The Great Depression


The Great Depression was the worst economic downturn in the history of the industrialized world, lasting from the stock market crash of 1929 to 1939. It all started after the October 1929 stock market crash, which threw Wall Street into a hysteria and wiped out millions of investors. Consumer spending and investment fell sharply during the next few years, resulting in major drops in industrial output and employment as failing businesses laid off workers. By 1933, when the Great Depression had reached its worst, 15 million Americans had lost their jobs, and nearly half of the country's banks had failed. Many people think that the Great Depression started on Tuesday, October 29, but economists think Black Tuesday was just one of the causes.



Causes:-

The stock market, based on the New York Stock Exchange on Wall Street in New York City, was a center of foolish gambling, with everyone from billionaires to cooks and janitors investing their savings. As a result, the stock market saw fast growth, peaking in August 1929.

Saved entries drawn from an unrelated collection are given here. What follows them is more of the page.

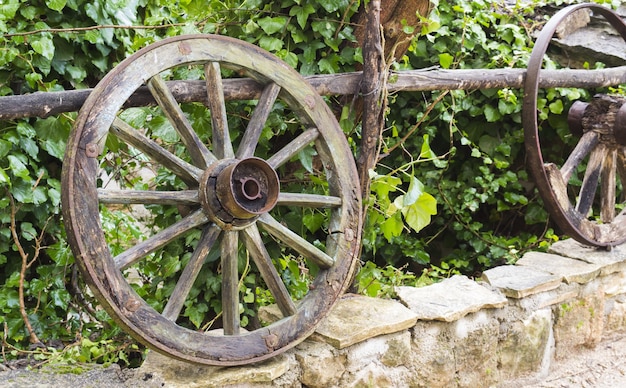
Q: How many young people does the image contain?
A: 0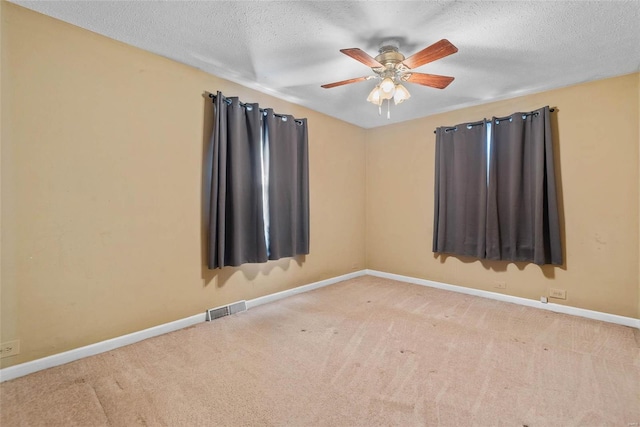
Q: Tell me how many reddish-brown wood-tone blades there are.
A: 4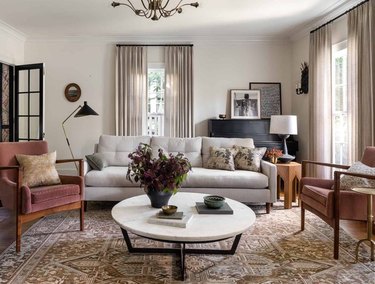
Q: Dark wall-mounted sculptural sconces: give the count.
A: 1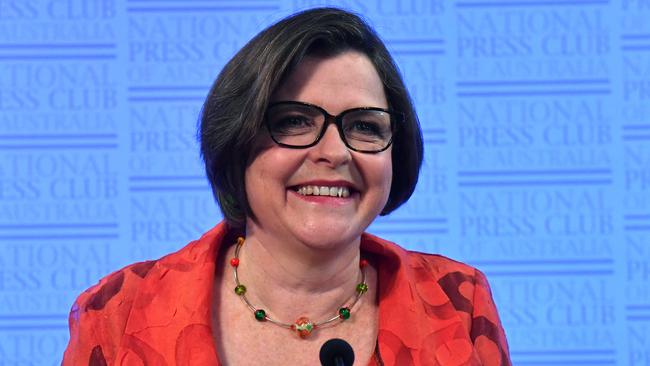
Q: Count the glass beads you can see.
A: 8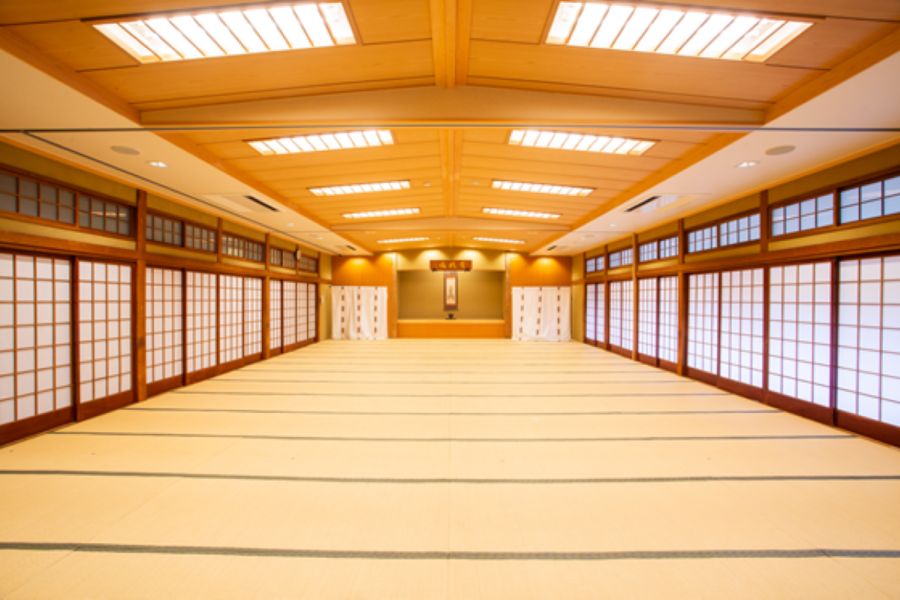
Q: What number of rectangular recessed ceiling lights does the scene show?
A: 10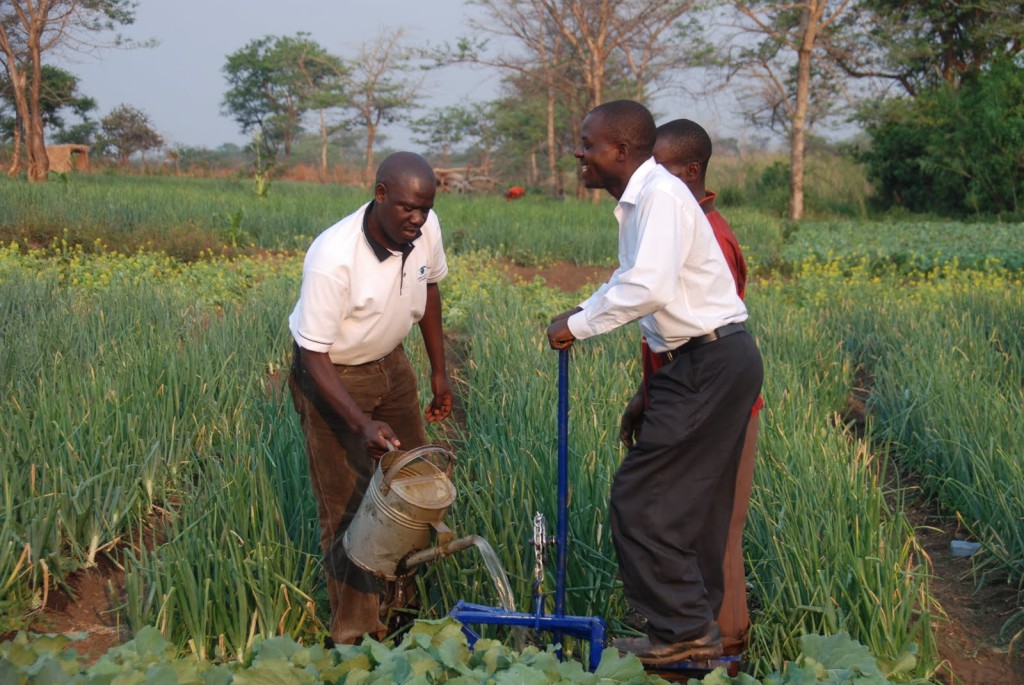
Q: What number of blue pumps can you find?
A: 1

By that time, manufacturing had slowed and unemployment had increased, resulting in stock values that were far higher than their true value. Also, wages were low at the time, consumer debt was wide spread, the agriculture sector of the economy was suffering from dryness and declining food prices, and banks had an excess of large loans that couldn't be repaid.

During the summer of 1929, the American economy entered a minor crisis as consumer spending slowed and unsold goods began to pile up, slowing factory activity. Despite this, stock prices continued to increase, reaching extreme heights by the fall of that year that could not be justified by predicted future earnings.

Roosevelt elected:-

Hoover, a Republican who had previously served as the United States Secretary of Commerce, believed that the government should not participate directly in the economy and that it had no obligation to generate jobs or offer economic aid to its people.

With the country in the depths of the Great Depression in 1932, Democrat Franklin D. Roosevelt scored a stunning victory in the presidential election.Roosevelt acted quickly to address the country's economic problems, initially proposing a four-day "bank vacation" during which all banks would close in order for Congress to adopt reforms in order and reopen those banks considered to be sound. He also began speaking directly to the people on the radio in a series of speeches, and these so-called "fireside chats" helped to restore popular trust.

Roosevelt's law took effect to stabilize industrial and agricultural production, generate jobs, and accelerate recovery during his first 100 days in office.

Recovery:-

Democrat Franklin has created 42 new agencies. They were created with the intention of creating jobs, allowing for worker rights, and providing unemployment insurance. Many of these programs are still in use today. They contribute to the economy's stability and the avoidance of another depression.

World War 2 played only a modest role in the recovery of the U.S. economy,U.S. had largely recovered before military spending accelerated noticeably. Role of fiscal expansion in generating recovery varied substantially across countries. The U.S., did not use fiscal expansion to a noticeable extent early in its recovery. The war played a role in completing the return to full employment in the United States.